● **DATA FOR THE TASK**:

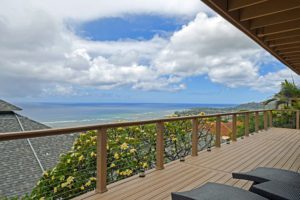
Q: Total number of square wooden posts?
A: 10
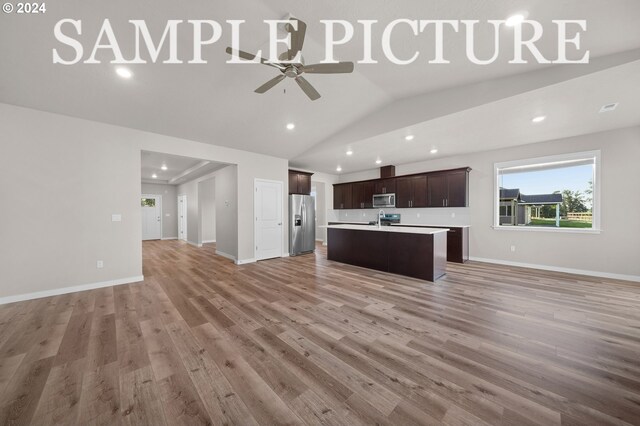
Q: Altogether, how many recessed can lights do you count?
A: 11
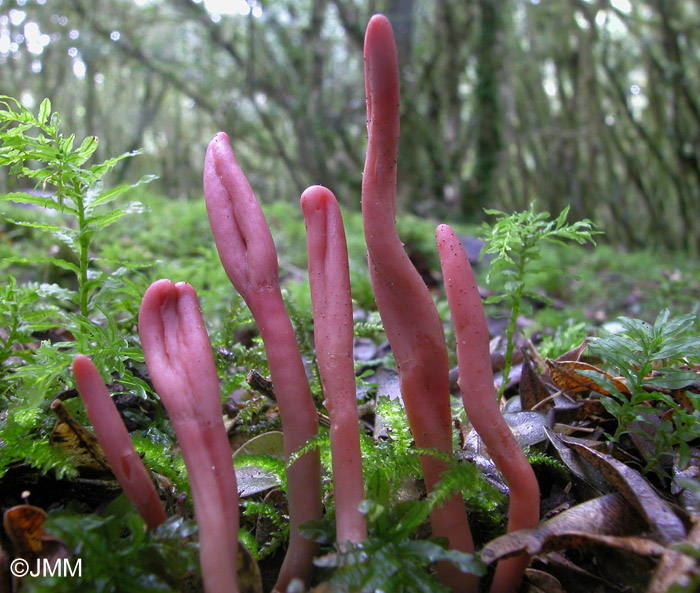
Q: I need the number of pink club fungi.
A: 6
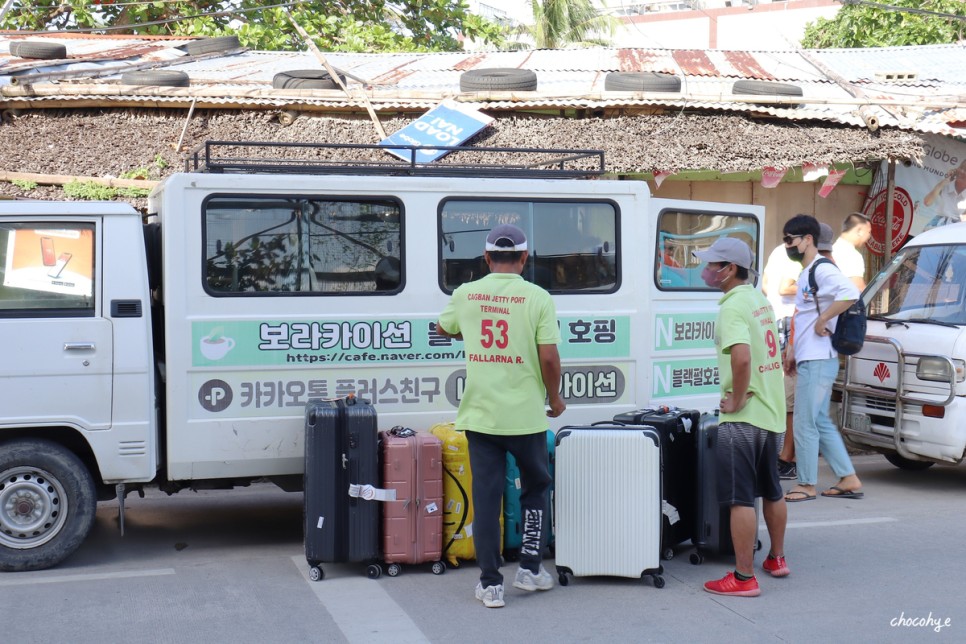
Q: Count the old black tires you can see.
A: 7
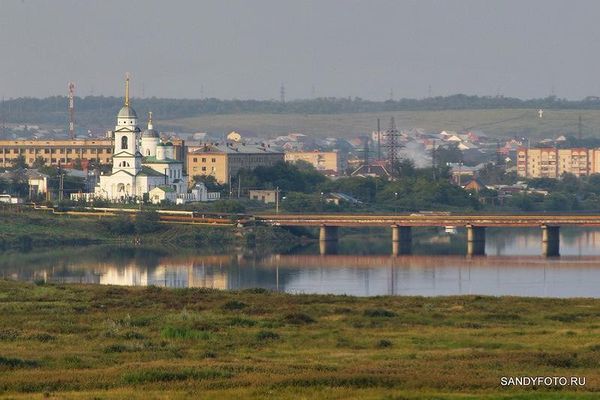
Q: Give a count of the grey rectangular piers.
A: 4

● **TASK TO CARRY OUT**: Scan the lines above for the word "number", then copy each line that has it.

● **PROBLEM SOLUTION**:
Q: Total number of square wooden posts?
Q: I need the number of pink club fungi.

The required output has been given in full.